Tinashe Makichi Harare Bureau
Employees in the private sector should consider coming up with a living wage when determining salary adjustments as opposed to using the poverty datum line has left most companies bleeding from subdued liquidity flows, Finance and Economic Development Minister Patrick Chinamasa.
Addressing delegates yesterday at the Buy Zimbabwe end of year awards 2014 Minister Chinamasa said the labour costs in the country were too high for most companies and there should be a downward revision of the cost structure.
“The cost structure of our companies are not sustainable we cannot compete with other companies within the region. When we migrated from the Zimbabwe dollar the mindset was of hyperinflation, the migration was such that people looked at the United States dollar as equivalent to the inflationary Zim dollar.
“Salaries that were packed in line with the poverty datum line could not match the operations of companies,” said Minister Chinamasa.
“Our labour costs are high for instance, our cost structure has been centered on the poverty datum line of $500 and we are the highest in the region.”
He said for companies to increase their capacities they should start producing quality goods that can compete on the export market.
Minister Chinamasa said companies need to look at a broader market rather than taking Zimbabwe alone as a market.
“Increasing productivity and expanding markets is vital for companies to increase their earnings at the same time correcting their wage structures,” said Minister Chinamasa.
The general feeling among employers is that workers in this country are overpaid; and that their salaries and wages are not in tandem with productivity.
There has been no correlation whatsoever between production and remuneration and this had resulted in most companies bleeding.
Minister Chinamasa however said the economy needs to grow at 8 percent per annum if the country is to realise meaningful economic revival.

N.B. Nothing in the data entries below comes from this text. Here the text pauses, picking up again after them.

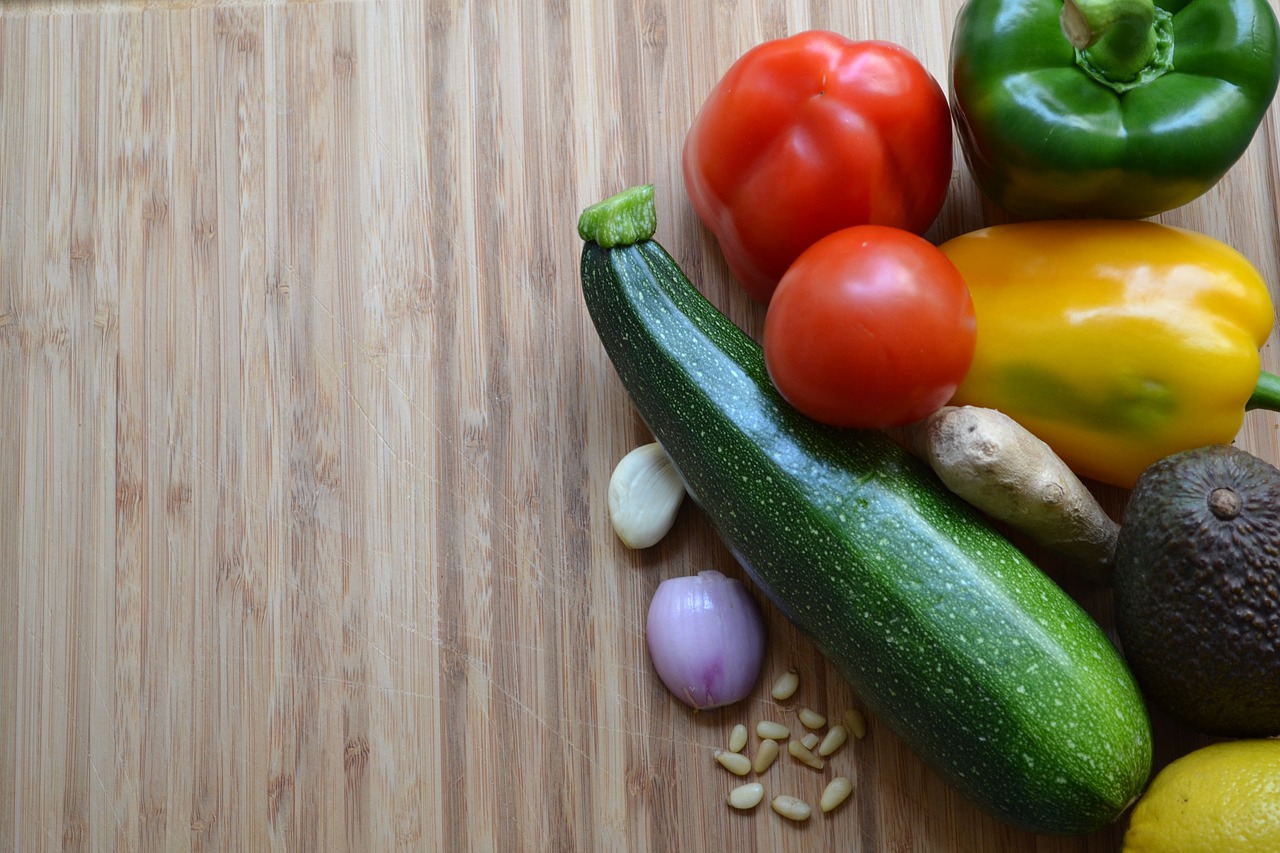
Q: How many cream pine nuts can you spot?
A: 13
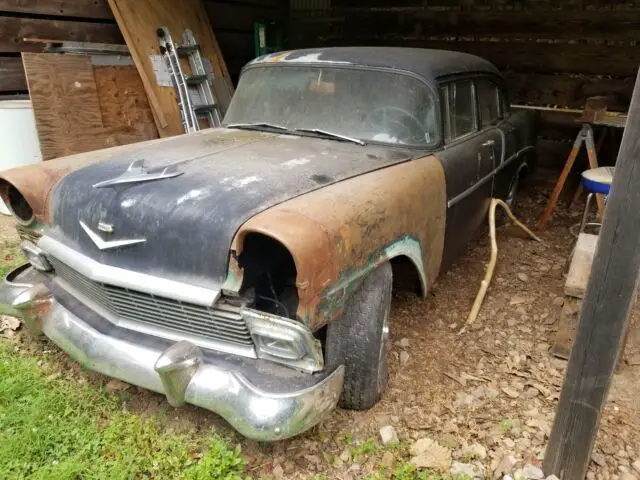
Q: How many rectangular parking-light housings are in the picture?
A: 2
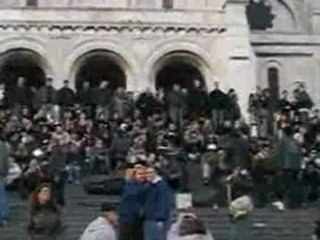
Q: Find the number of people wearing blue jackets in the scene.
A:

He said GDP growth for 2014 was projected at 3,1 percent but the target could not reached due to inherent liquidity shortages in the economy, coupled with low domestic savings, investment inflows and power supply deficits.
Minister Chinamasa said the projected 3,2 percent per annum growth for 2014 is not enough for robust economic revival.
He said a stable macro-economic environment, coupled with planned investments in agriculture, mining, communication and other infrastructural projects, including in power generation and housing, will among others, spur growth, forecast at about 3,2.
Minister Chinamasa said targeted growth rates under the Zimbabwe Agenda for Sustainable Socio-Economic Transformation of around 6 percent will require significant investment, foreign as well as domestic, in infrastructure, new equipment, and machinery and more modern technology.
“Such levels of growth remain inadequate for us to begin making a dent at the prevailing levels of capacity utilisation in the economy and high unemployment.
He said “it remains vital that we further strengthen our efforts towards addressing all the key constraints to rapid economic growth. These relate to improving the ease and cost of doing business in our economy, guaranteeing uninterrupted supply of adequate power, among others.”
Global economic growth is projected at 3.8 percent in 2015, compared to the 3,3 percent in 2014.
The increase in growth will be driven by a rebound in both advanced economies and emerging markets.
In most advanced economies, the pace of economic recovery will be mixed across regions, with average growth of around 2,4 percent in 2015.
Meanwhile, the buy Zimbabwe awards were won by Zimplats, Lobels bread, Econet Wireless, N Richards, CBZ bank, Mimosa mine and National Foods.